- **Your instructions**:
Go over the material below and report every line that contains the word "people".

- **Supplied records**:
■ ■ ■ ■ ■ ■ ■

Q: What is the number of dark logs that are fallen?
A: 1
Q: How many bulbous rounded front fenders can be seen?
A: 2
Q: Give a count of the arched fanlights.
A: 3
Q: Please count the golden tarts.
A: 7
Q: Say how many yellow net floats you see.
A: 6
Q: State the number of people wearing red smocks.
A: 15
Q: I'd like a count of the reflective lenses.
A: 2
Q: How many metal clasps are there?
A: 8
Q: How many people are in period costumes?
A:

■ ■ ■ ■ ■ ■ ■

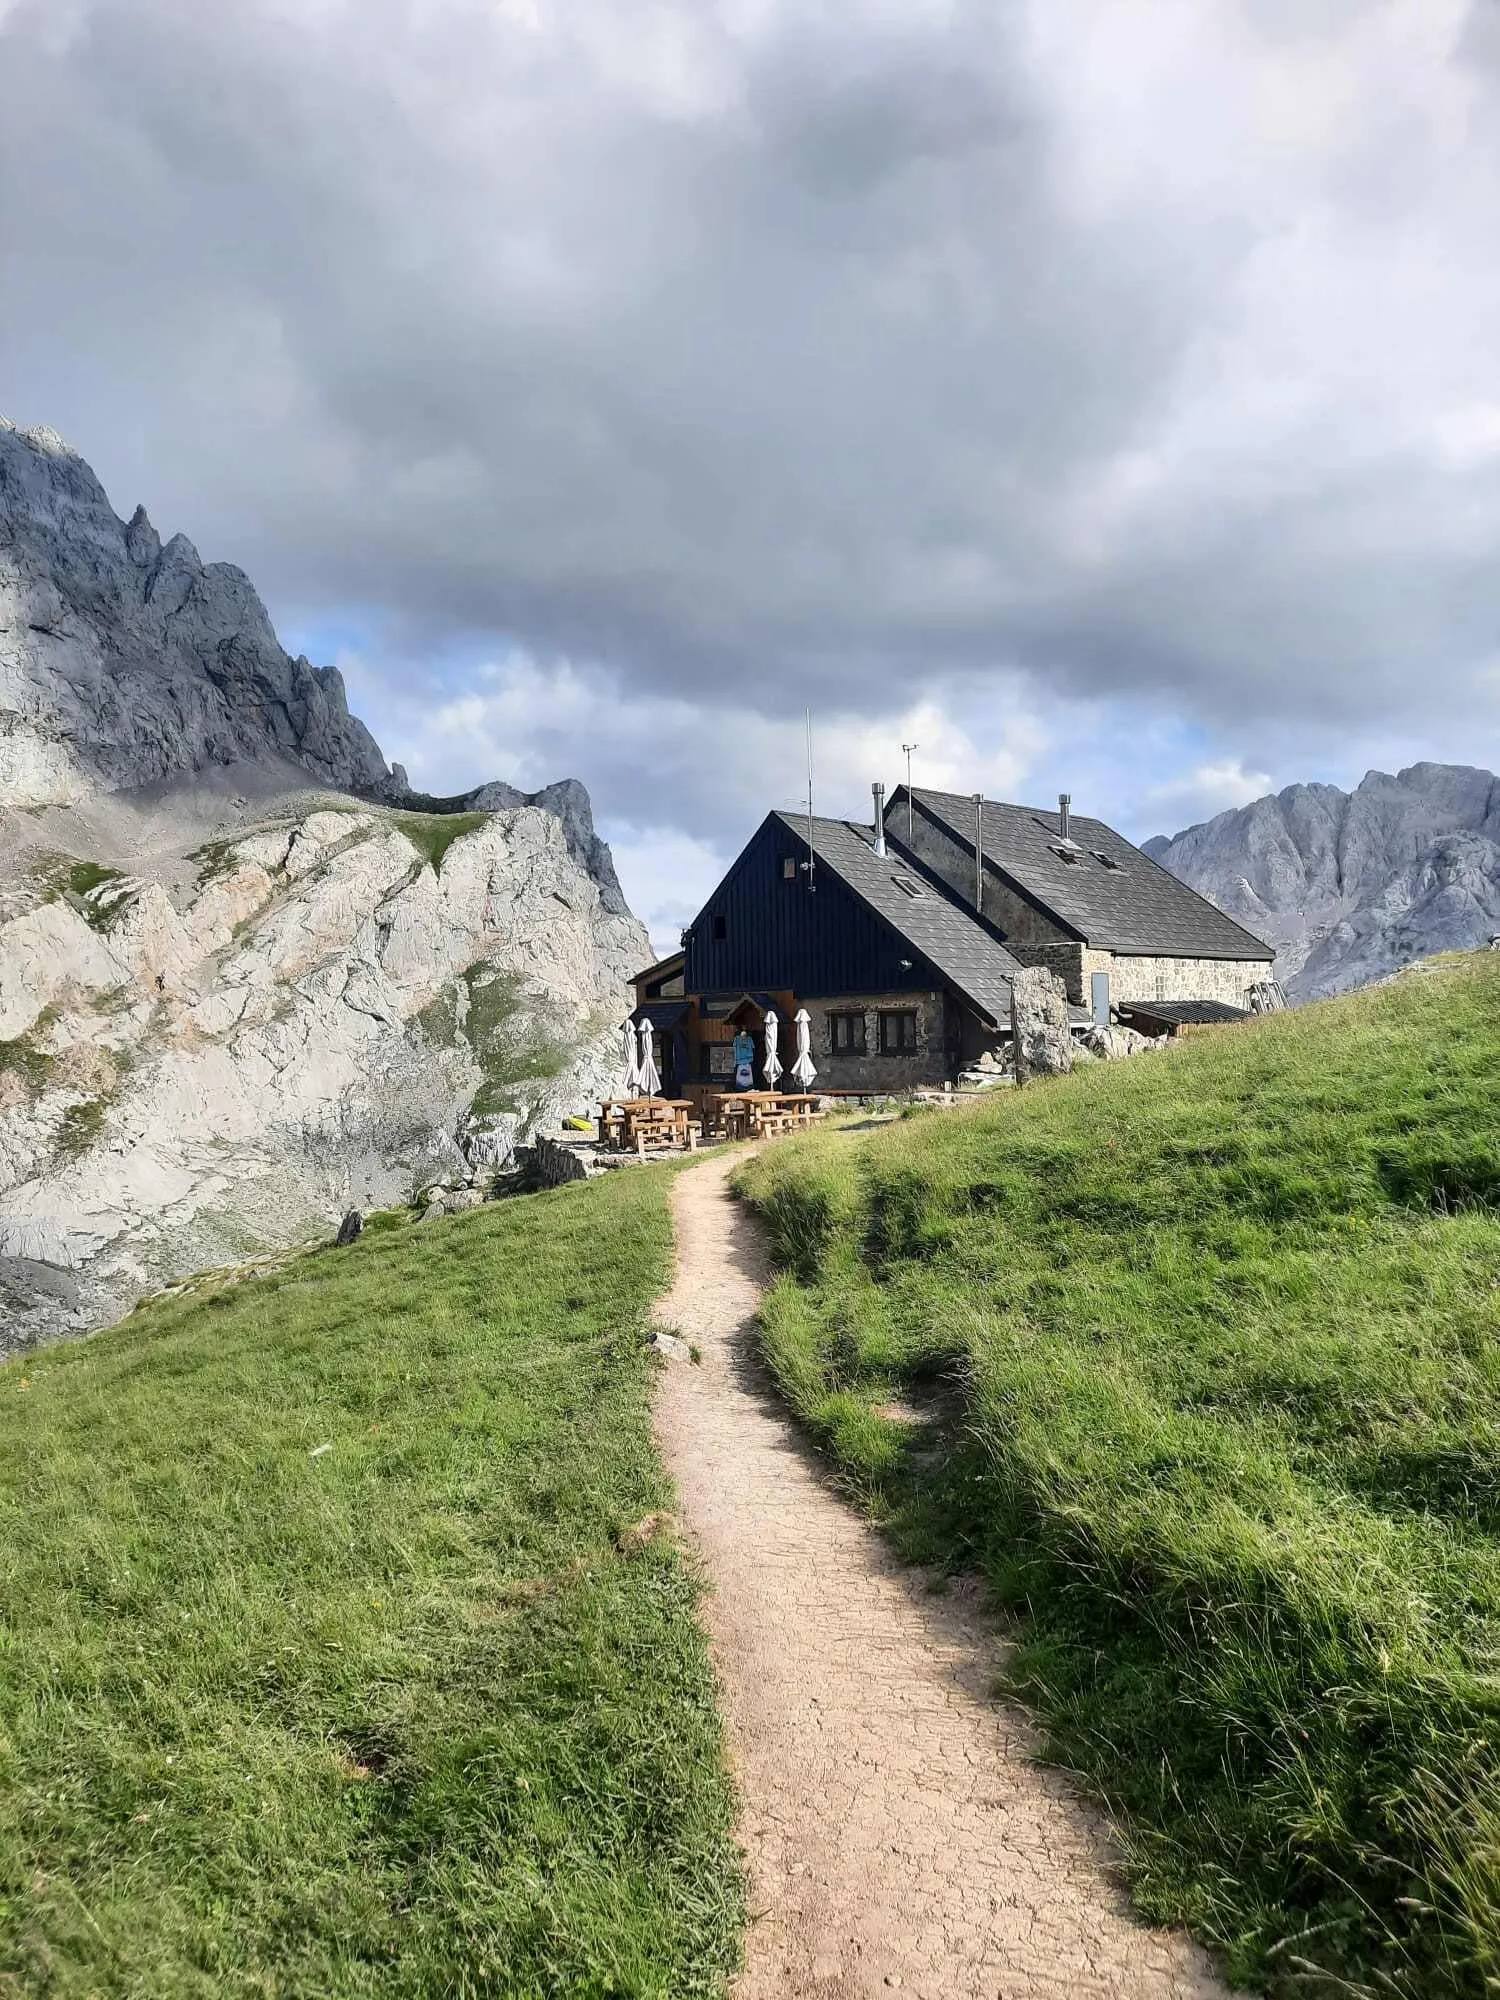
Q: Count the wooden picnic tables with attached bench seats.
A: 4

■ ■ ■ ■ ■ ■ ■

- **Output of the exercise**:
Q: State the number of people wearing red smocks.
Q: How many people are in period costumes?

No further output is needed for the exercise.